• ASSIGNED TASK: Copy out every line of the material below, character for character, apart from the pictures.
::: INPUT DATA
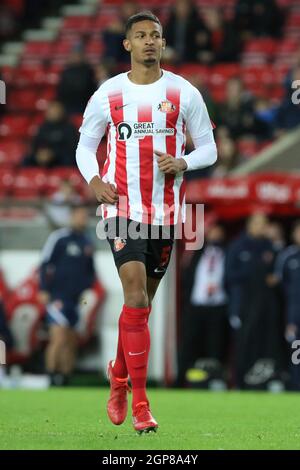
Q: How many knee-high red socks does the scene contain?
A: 2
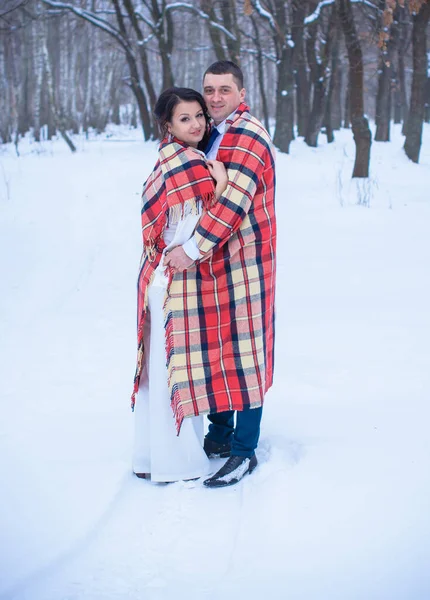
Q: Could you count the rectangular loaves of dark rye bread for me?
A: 0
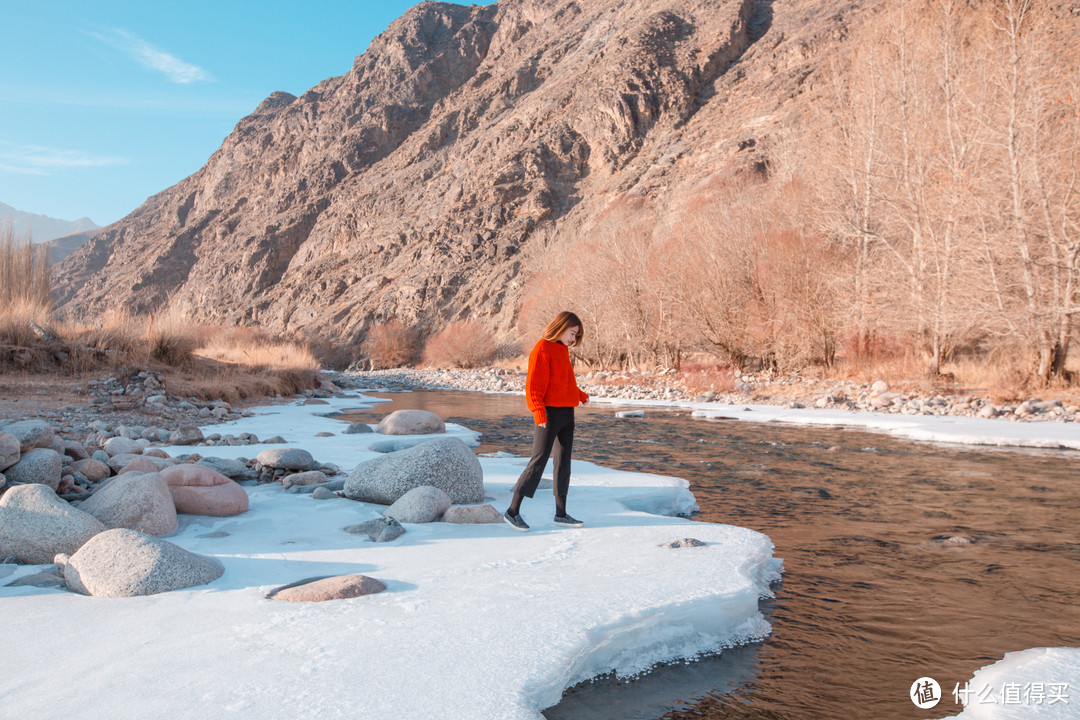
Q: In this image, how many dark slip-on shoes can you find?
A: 2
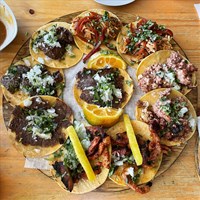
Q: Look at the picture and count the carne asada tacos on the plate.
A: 4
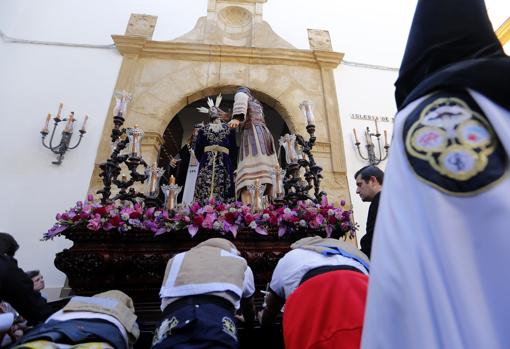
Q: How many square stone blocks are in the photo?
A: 2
::::::
• YOUR SOLUTION:
Q: How many knee-high red socks does the scene contain?
A: 2
Q: Could you count the rectangular loaves of dark rye bread for me?
A: 0
Q: In this image, how many dark slip-on shoes can you find?
A: 2
Q: Look at the picture and count the carne asada tacos on the plate.
A: 4
Q: How many square stone blocks are in the photo?
A: 2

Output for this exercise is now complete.